**Aim of the exercise**
For each record that follows, give it back exactly, with no pictures included.

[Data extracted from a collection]
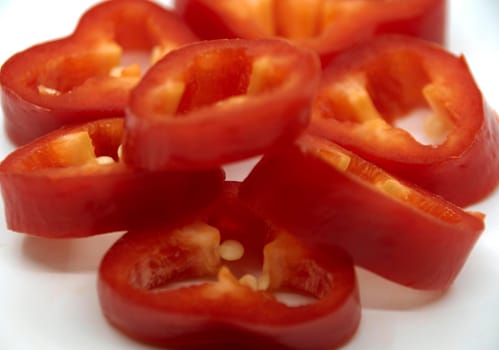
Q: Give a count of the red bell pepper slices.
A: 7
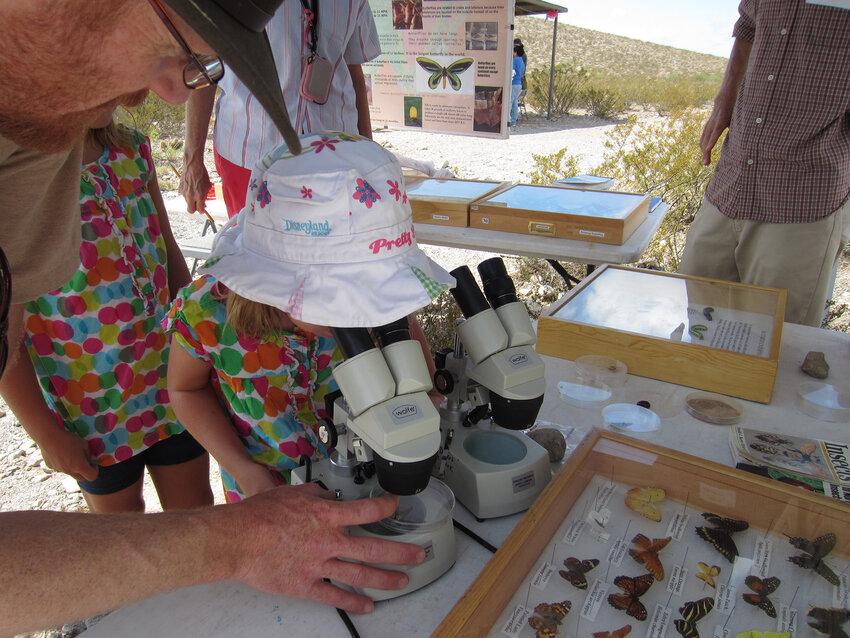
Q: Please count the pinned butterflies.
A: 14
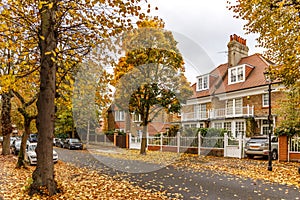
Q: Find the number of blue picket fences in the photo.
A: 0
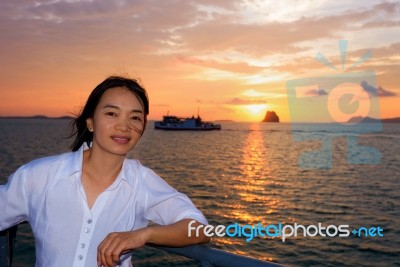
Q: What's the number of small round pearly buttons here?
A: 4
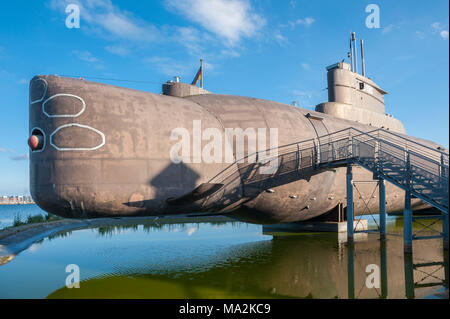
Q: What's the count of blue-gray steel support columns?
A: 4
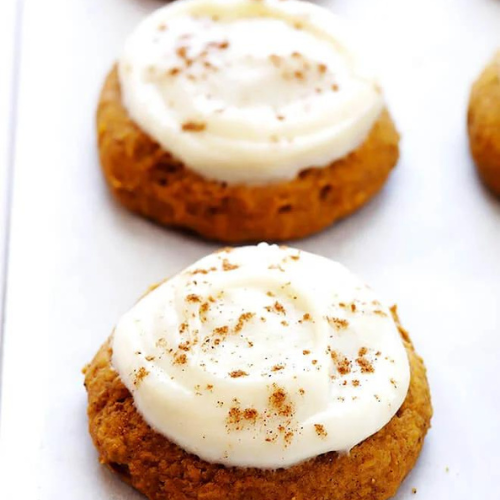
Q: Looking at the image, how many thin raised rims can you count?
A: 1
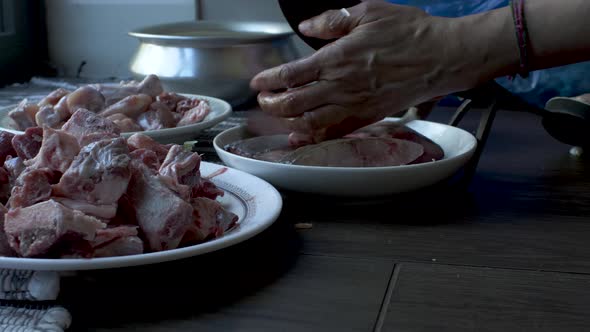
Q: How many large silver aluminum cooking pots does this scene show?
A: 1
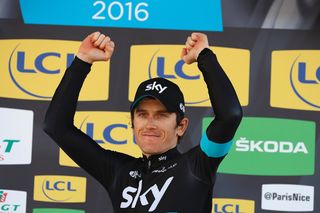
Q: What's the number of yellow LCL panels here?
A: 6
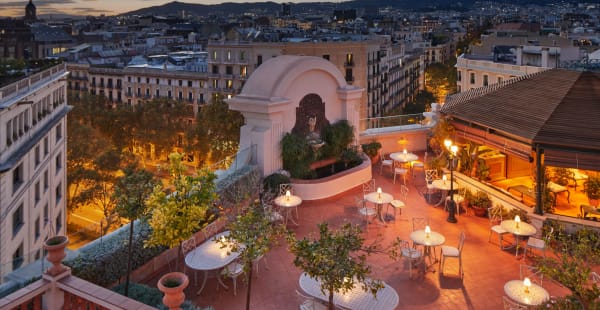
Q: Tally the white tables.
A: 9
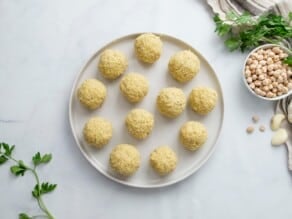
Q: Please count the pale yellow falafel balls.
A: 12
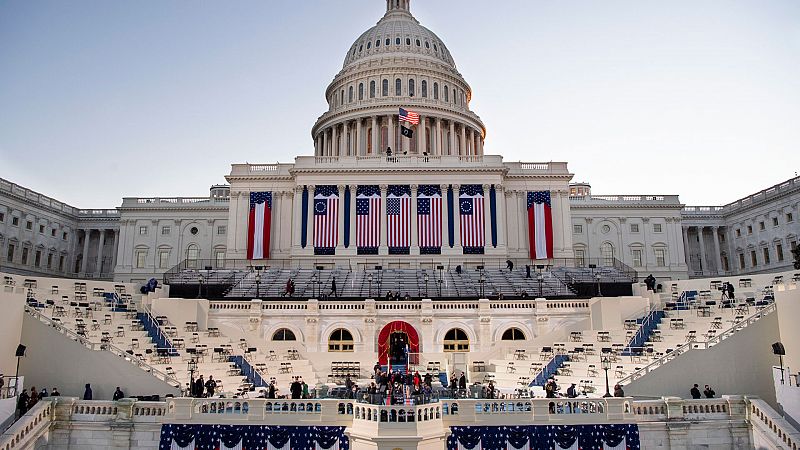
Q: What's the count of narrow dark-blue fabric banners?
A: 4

**Response**
Q: Give a count of the red bell pepper slices.
A: 7
Q: Please count the pinned butterflies.
A: 14
Q: Find the number of blue picket fences in the photo.
A: 0
Q: What's the number of small round pearly buttons here?
A: 4
Q: What's the count of blue-gray steel support columns?
A: 4
Q: Looking at the image, how many thin raised rims can you count?
A: 1
Q: How many large silver aluminum cooking pots does this scene show?
A: 1
Q: What's the number of yellow LCL panels here?
A: 6
Q: Tally the white tables.
A: 9
Q: Please count the pale yellow falafel balls.
A: 12
Q: What's the count of narrow dark-blue fabric banners?
A: 4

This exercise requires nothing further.